Since Latvia escaped the clutches of the USSR and became a sovereign state again, its lively capital has enjoyed a remarkable renaissance. The scars of Soviet occupation are still there but its older buildings have been rejuvenated, and visitors now come to marvel at one of the most attractive cities in Eastern Europe – a compact metropolis whose diverse architecture reflects its complex past. Colonised by Germans, Russians, Swedes and Poles, Riga is a bizarre, beguiling mix of Hanseatic, Tsarist and Stalinist styles (the extensive Art Nouveau district, one of the biggest in the world, is a legacy of Latvia’s last brief bout of independence, between the wars). Winters are bitterly cold but summertime, though fleeting, is surprisingly warm and sunny. Don’t miss the jolly beach resort of Jurmala, just a short train ride away.

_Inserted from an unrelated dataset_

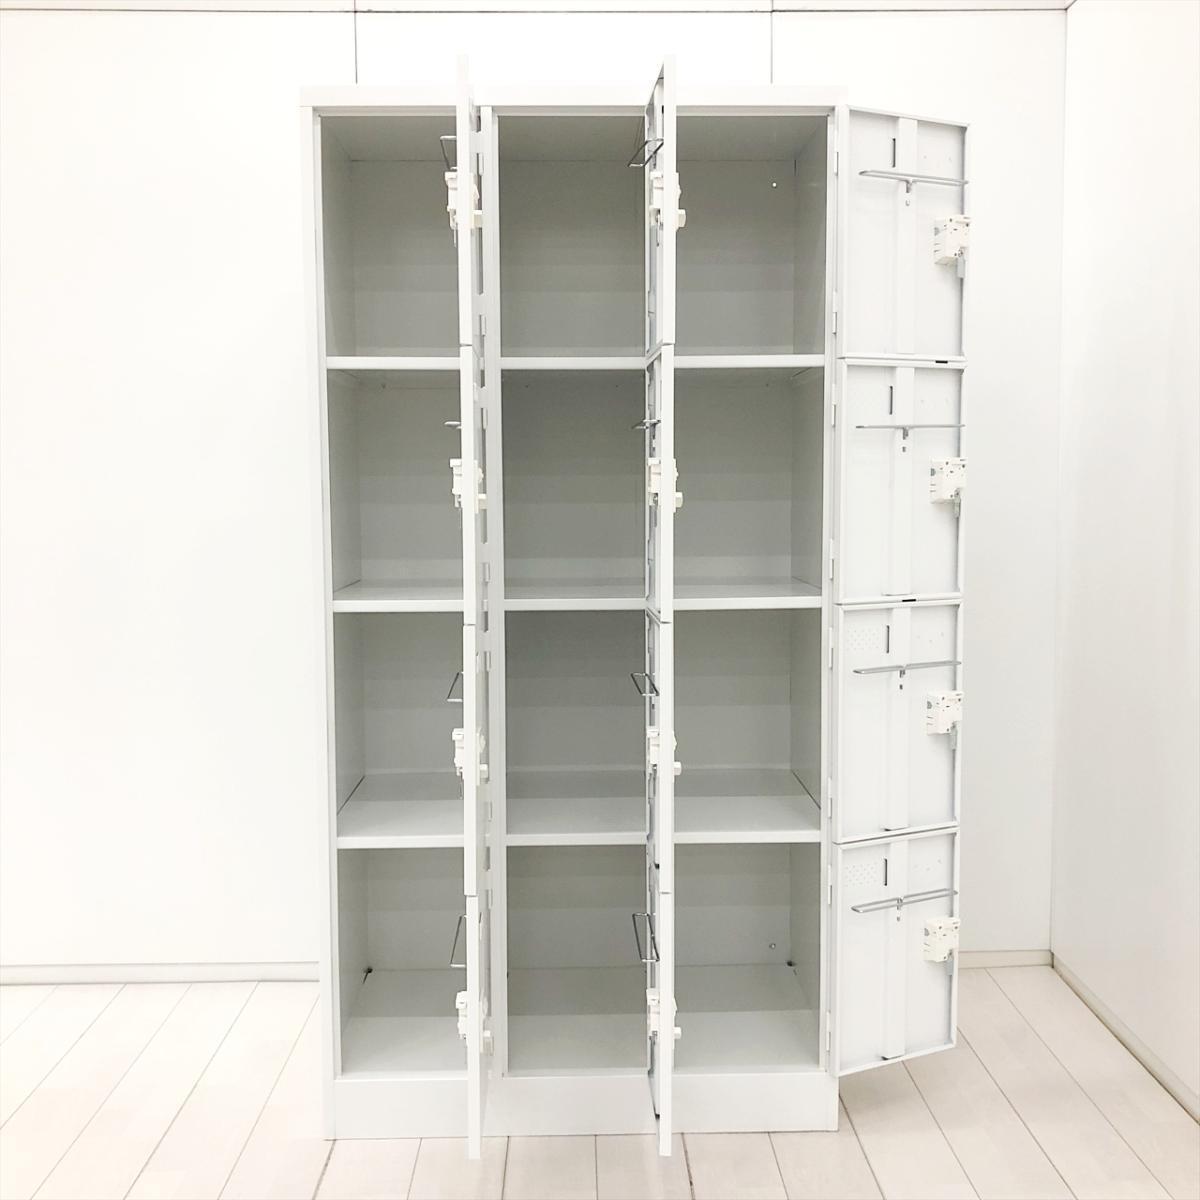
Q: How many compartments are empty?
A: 12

OK, so Toledo is hardly an unknown tourist destination, but most visitors are day trippers from Madrid so if you take the trouble to stay overnight then in the mornings and the evenings you’ll have the city to yourself. And what a city! Crowded onto a steep hill that towers over the surrounding plain, Toledo was once the capital of Spain and it still feels like a capital today. An island in a sea of fields, the gateway to La Mancha, its greatest treasures are the paintings of El Greco, who made his home here. His pictures are scattered around the city, not only in museums but in churches, convents and mansions. A trek around these atmospheric sites is the best way to discover this ancient citadel, as you wander its winding alleys, and get hopelessly lost along the way. A new high speed shuttle puts it within an hour of Madrid.